An exact copy of all the entries is needed, with no images in it.

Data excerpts
+++++
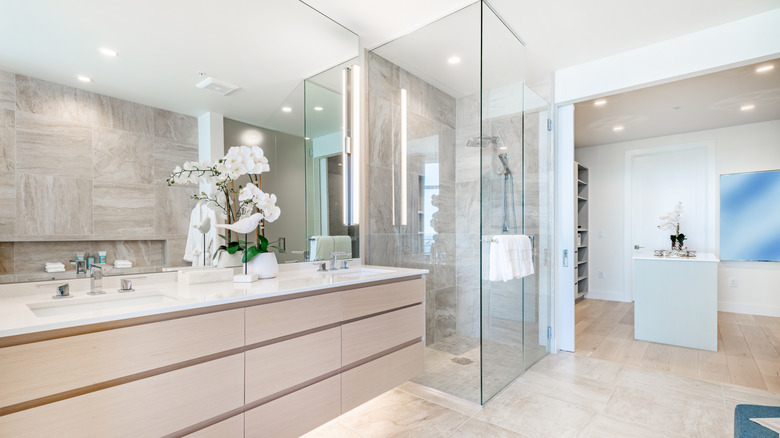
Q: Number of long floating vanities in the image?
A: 1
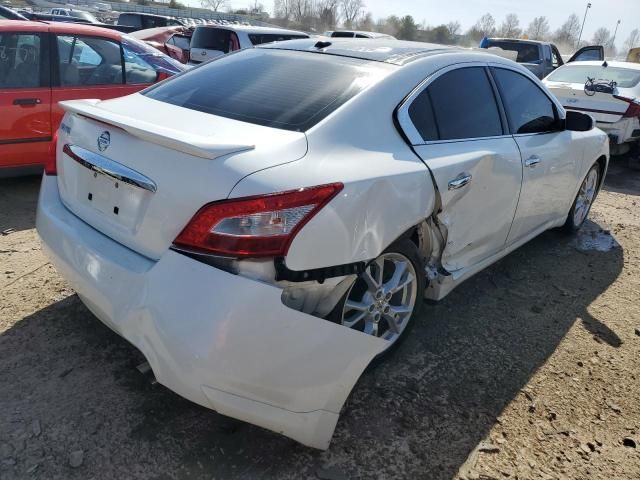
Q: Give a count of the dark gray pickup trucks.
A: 1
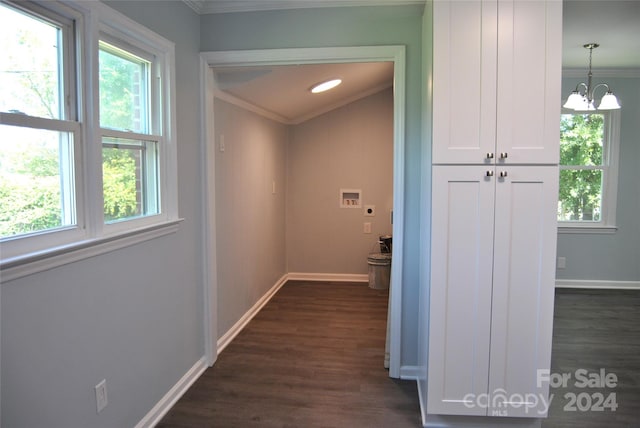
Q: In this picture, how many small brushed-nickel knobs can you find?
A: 4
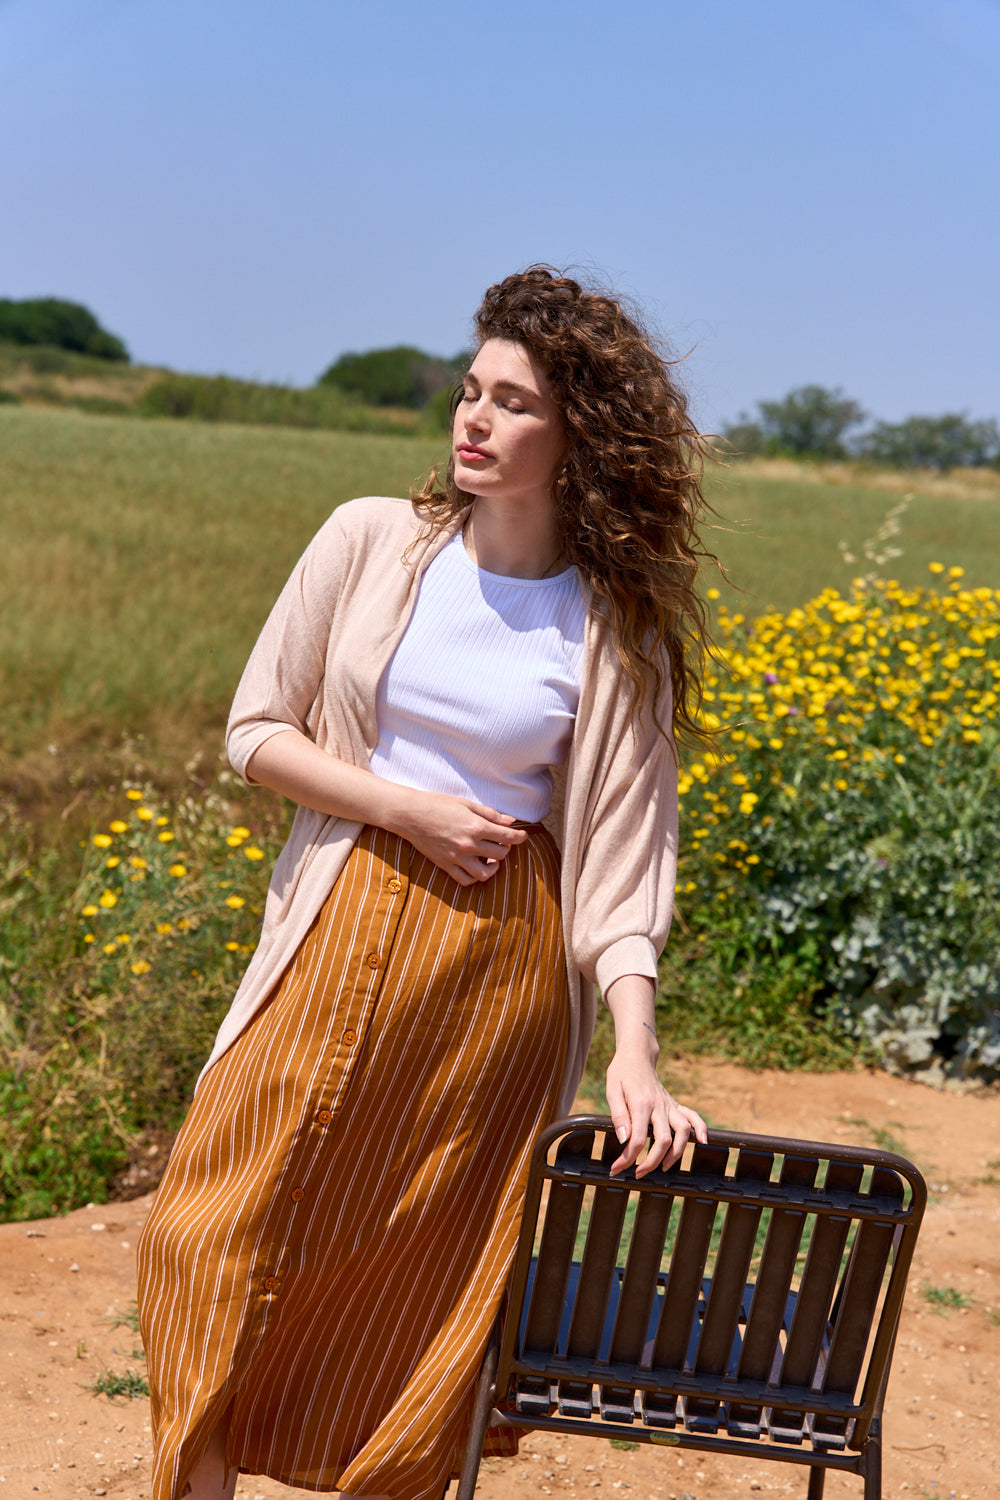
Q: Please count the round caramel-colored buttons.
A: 6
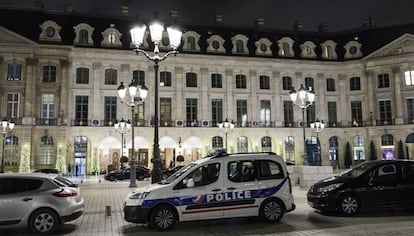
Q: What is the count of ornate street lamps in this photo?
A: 7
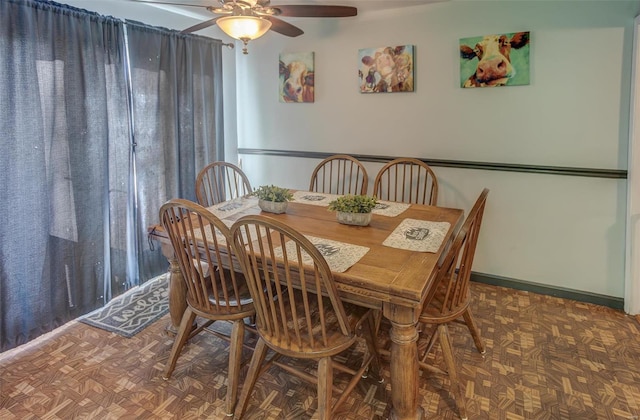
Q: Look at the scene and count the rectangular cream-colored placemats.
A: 6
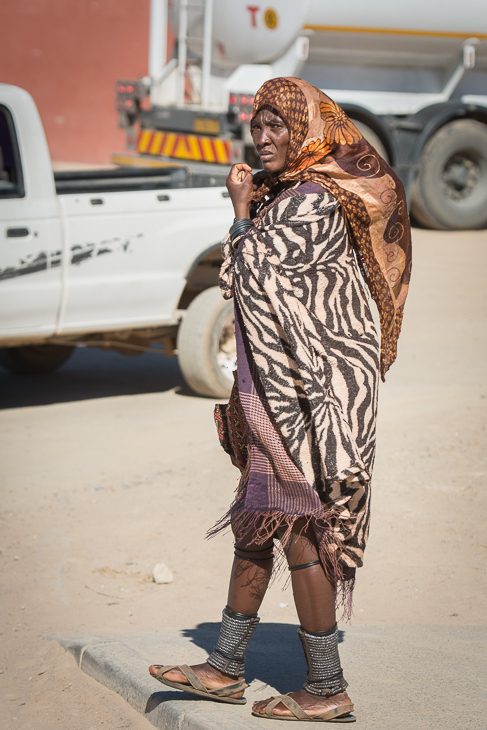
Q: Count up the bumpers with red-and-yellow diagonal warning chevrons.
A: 1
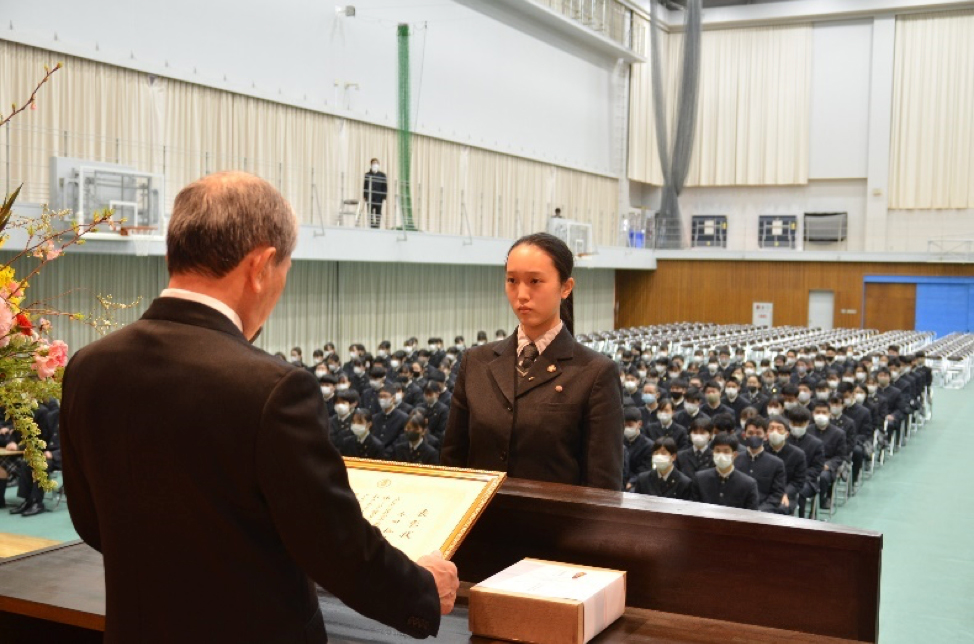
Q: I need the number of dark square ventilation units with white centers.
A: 2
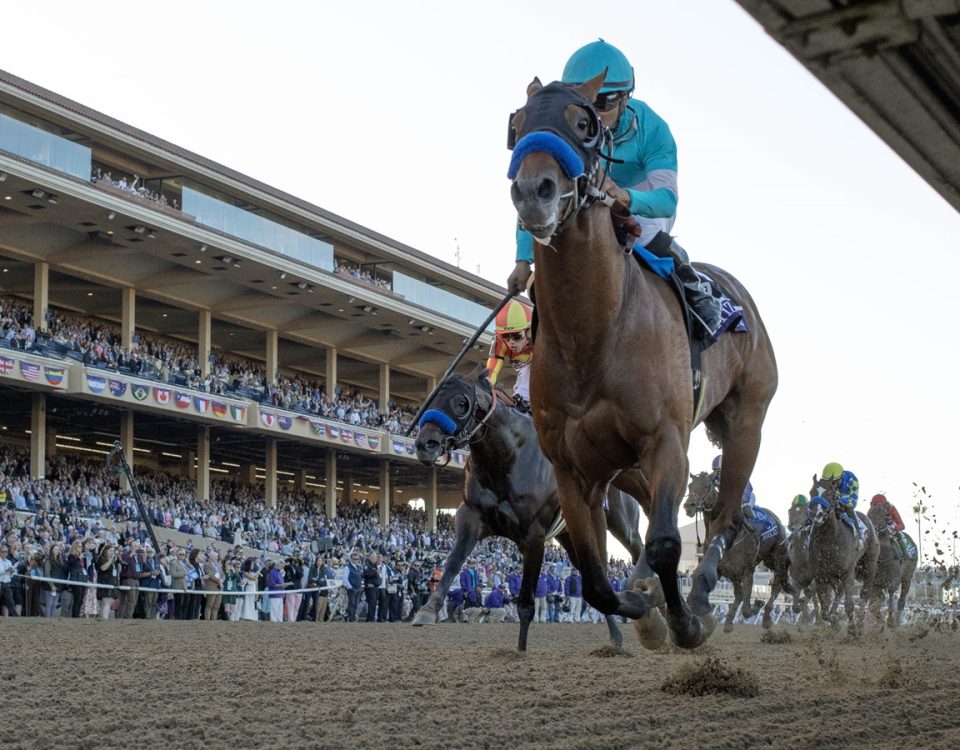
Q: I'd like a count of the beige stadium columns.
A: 14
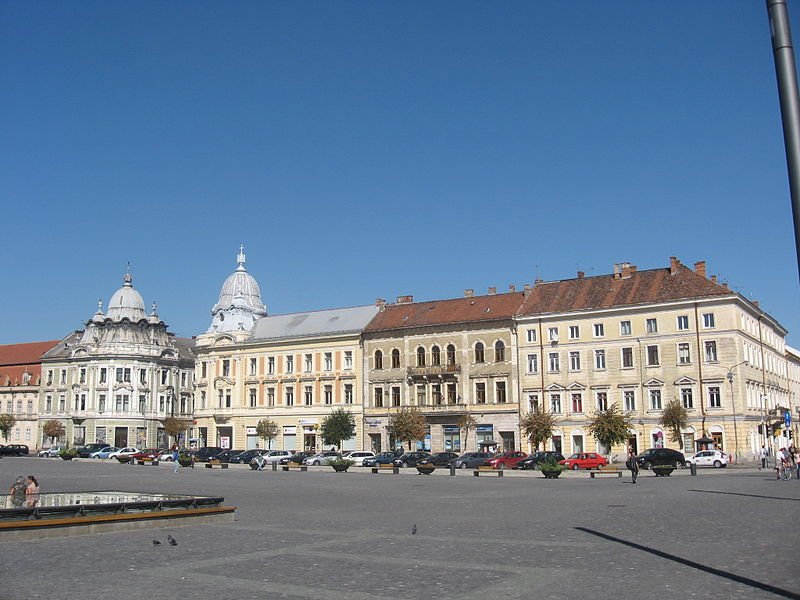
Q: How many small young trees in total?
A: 10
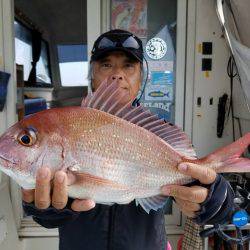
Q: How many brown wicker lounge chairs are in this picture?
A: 0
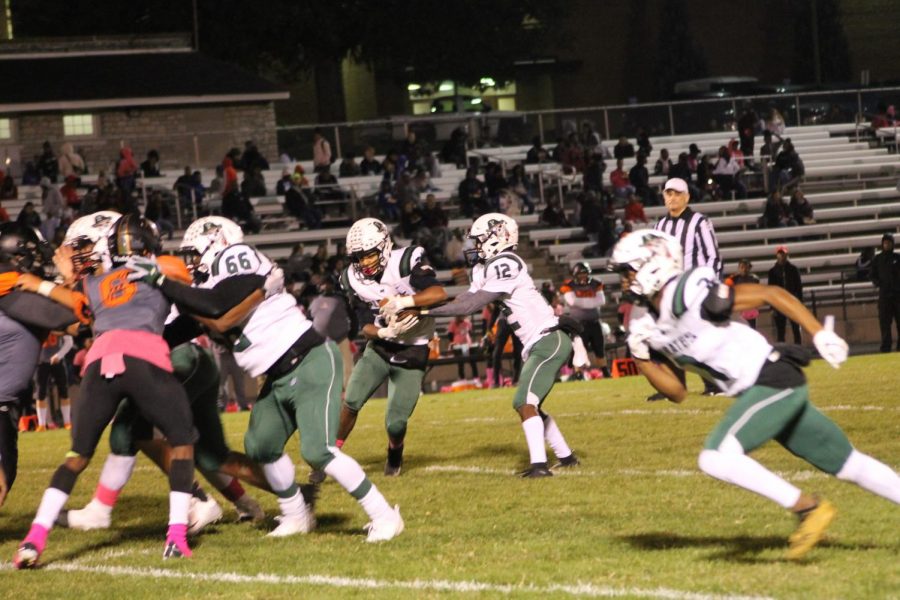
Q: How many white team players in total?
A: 5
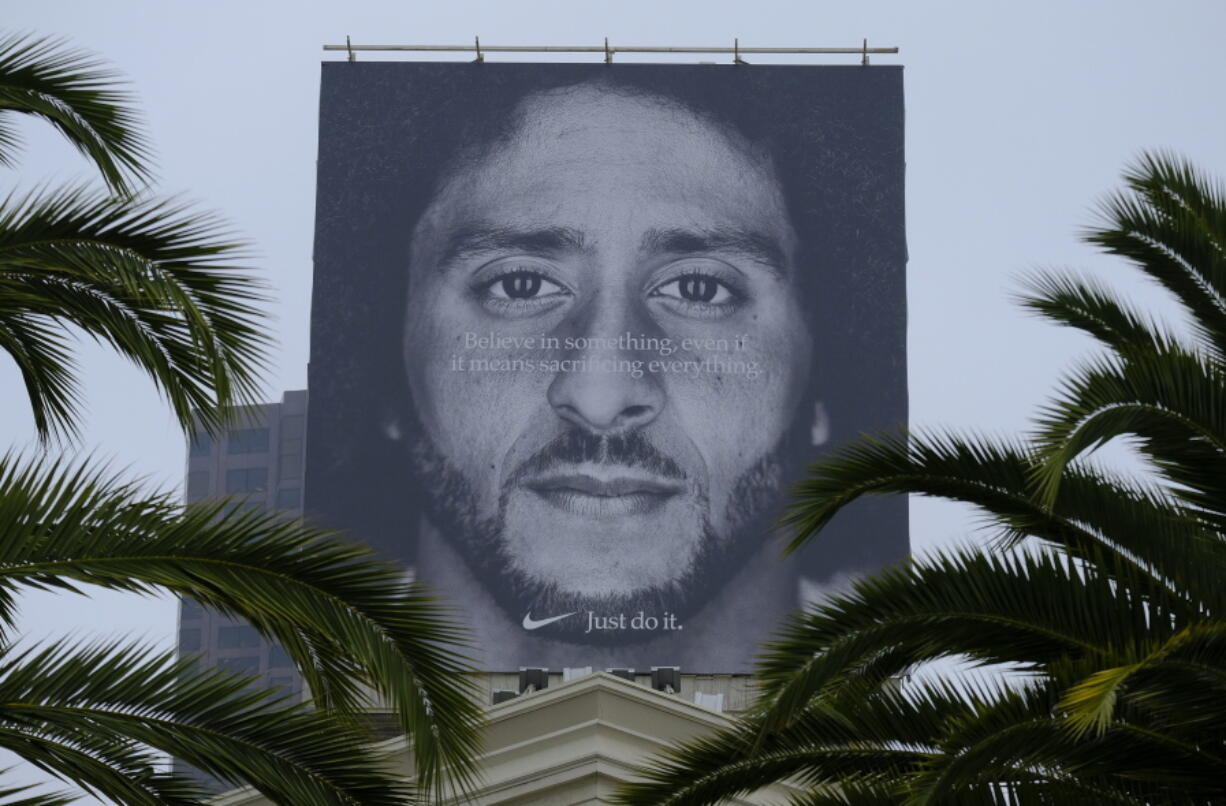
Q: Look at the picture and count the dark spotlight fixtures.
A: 4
+++++
Problem solution
Q: Number of long floating vanities in the image?
A: 1
Q: Give a count of the dark gray pickup trucks.
A: 1
Q: In this picture, how many small brushed-nickel knobs can you find?
A: 4
Q: Please count the round caramel-colored buttons.
A: 6
Q: What is the count of ornate street lamps in this photo?
A: 7
Q: Look at the scene and count the rectangular cream-colored placemats.
A: 6
Q: Count up the bumpers with red-and-yellow diagonal warning chevrons.
A: 1
Q: I need the number of dark square ventilation units with white centers.
A: 2
Q: I'd like a count of the beige stadium columns.
A: 14
Q: How many small young trees in total?
A: 10
Q: How many brown wicker lounge chairs are in this picture?
A: 0
Q: How many white team players in total?
A: 5
Q: Look at the picture and count the dark spotlight fixtures.
A: 4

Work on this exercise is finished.